このメルマガの取材、および執筆を行っているのは、(株)ライブレボリューションの社長、増永寛之氏です。増永氏自身も創業時の苦難を乗り越え、自社を軌道に乗せることに成功した優れた経営者。まだ30代前半ながら、明確なビジョンと経営理念を持ち、軸のぶれない経営を推し進めていることがうかがえます。今後どこまで大きな存在になるのか楽しみな、若手経営者の中でもとびきりの注目株だと個人的には思っています。




さて、プレジデントビジョンの編集後記によれば、増永氏が先日、日本を代表し、社会人であれば知らぬものはいない超一流企業の採用担当の責任者に会った際、次のようなことを言われたのだそうです。

「学生なんて、ほっといても何万人とくるんですよ。だから、学生一人ひとりとの対話なんてしたくないです。学生の顔を見て仕事をしていますかって?見ているわけがないでしょう。ナイショの就職協定との兼ね合いで、4月までは面接できません。それなのに5月の連休までに内定を出さなきゃいけない。数百人レベルの内定を出すのに、顔なんて見てないですよ。学生の幸せですか?関係ないですよ。入社後だって顔を合わせないんだから。人間性?そんなのわかるんですかね?」


そしてまた、その会社では、採用は「学歴順」で行われていることも増永氏に教えてくれました。なぜなら、内定を出した時点では活躍するかどうかわからないからです。したがって、採用担当者の評価は、高学歴(有名大学)の人材を何人採ったかで決まります。


また、縁故採用も当然。縁故採用の何が悪いという感じです。なぜなら、有名大企業役員のご子息を採用した方が、一般の学生を採用するより儲かるからです(言うまでもなく、取引企業との関係が強まるからですね)。ですから、一般学生とは別に、縁故採用のための特別枠が大企業では設定されています。




冒頭、「驚くべきこと」と書きましたが、実際には、上記のような大企業の採用方法については、社会人にとってはいまさら驚くこともない周知の事実だと思います(増永氏は、前述の大手企業の採用方法は社会人なら誰でも知っていることだが、就活生はほとんど知らないと指摘しています)。とはいえ、こうした歪んだ採用方法がいまだに根強く続いていることが、大手一流企業の採用担当責任者自身から平然と語られてしまうと、さすがに開いた口がふさがりません。


一方で、相変わらず学生の大手企業志向、ブランド企業志向は根強いものがありますね。どんなに大手企業への就職を希望したとしても、大手企業の採用の実態は上述したとおり。個々の学生の人間性を無視した学歴順の機械的採用で決まってしまうのですが。それでも、学生の大手志向はある意味仕方がないことだとは思います。誰だって、みんなが知ってる大企業に勤めたいものです。このため、社会人の中には、大手企業に入れなかった挫折感を持ったまま働いている方もいらっしゃるかもしれません。

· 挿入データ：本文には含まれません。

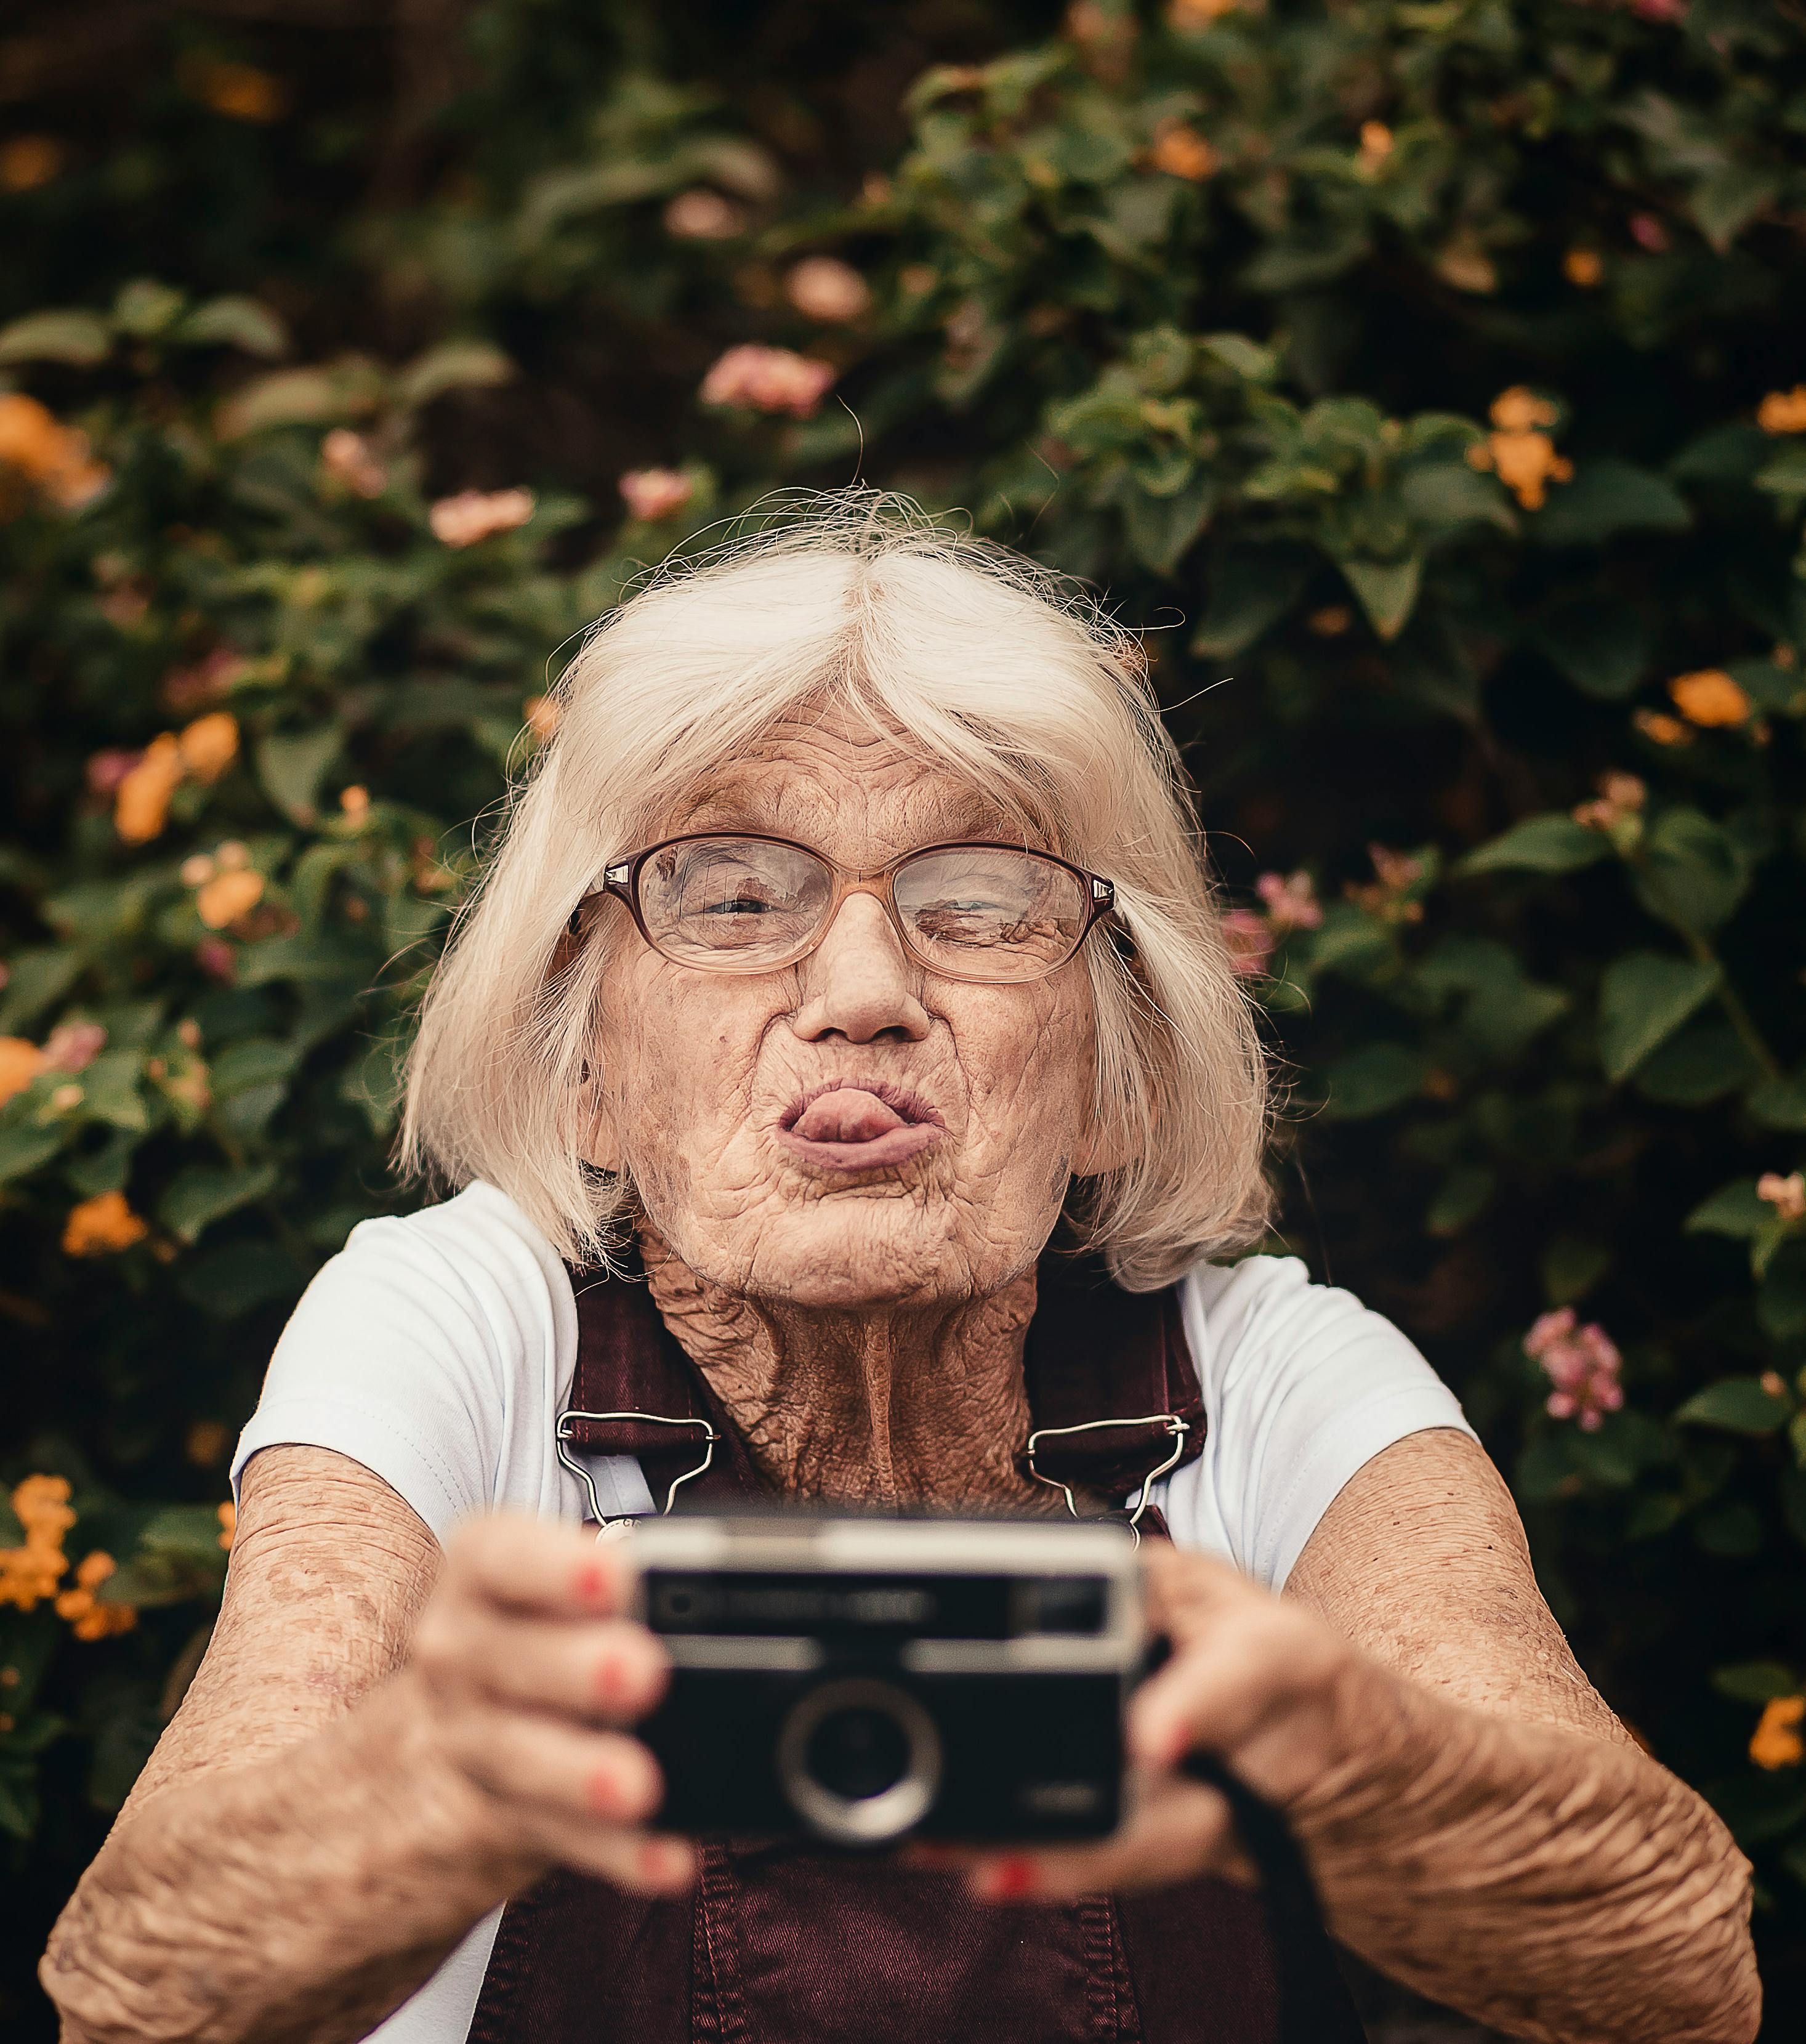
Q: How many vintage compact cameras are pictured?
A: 1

しかし、今改めて認識してほしいのは、最初の就職時にどこの会社に入るかでキャリアの大部分が決まってしまった時代はとっくに終わっているということです。そもそも、「就職」、というか「就社」は、キャリアを形成するための第一歩を踏み出したことに過ぎません。大事なのは、自分はどんなキャリアを作っていくのかであり、どの会社に属しているかは二の次です。以前も書きましたが、「会社」は、自分という主役を演じるための「舞台」に過ぎないのです。


ですから、もし大手企業に入れなかったからといって落ち込むことはありません。近年は、大手企業も中途採用に積極的です。今の会社で経験を積み、能力を磨いていけば、中途で大手企業に入ることは決して夢ではありません。働き始めてからは、どんな能力を持っているかが、学歴や縁故よりも重要視されるからです。実際、私の友人の一人は、社員数人の中小企業で働いていましたが、そこで磨いた専門性が認められ、いくつかの転職を経て、現在は誰でも知っているグローバルな大企業への転職を果たしています。

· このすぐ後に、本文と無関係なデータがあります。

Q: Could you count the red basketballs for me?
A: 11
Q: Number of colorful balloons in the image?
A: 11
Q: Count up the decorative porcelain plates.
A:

おっと、こんな書き方をすると、大手企業で働くのがキャリアの理想であるかのように私が考えていると誤解されてしまうかもしれませんね。決してそんなことはありません。キャリアの理想は人それぞれです。大企業で働くのが向いている人、中小企業の方が向いている人、私のように独立した方が楽しい人など、自分なりの理想を持てばいい。

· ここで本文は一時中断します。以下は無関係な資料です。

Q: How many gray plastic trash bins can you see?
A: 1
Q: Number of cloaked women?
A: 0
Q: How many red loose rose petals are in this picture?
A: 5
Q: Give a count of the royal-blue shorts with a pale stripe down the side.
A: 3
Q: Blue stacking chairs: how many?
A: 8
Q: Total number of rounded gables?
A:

ただ、目先の就職や転職に失敗したからといって、簡単にあきらめる必要はないということを申し上げたいのです。キャリアは、最低でも40年は続く長丁場です。敗者復活戦のチャンスは何度もあります。あなたが、どんな状況にあっても決して腐らず、自分の能力を磨き続けさえすれば、自分の望みのキャリアを手にするチャンスをきっと掴むことができるでしょう。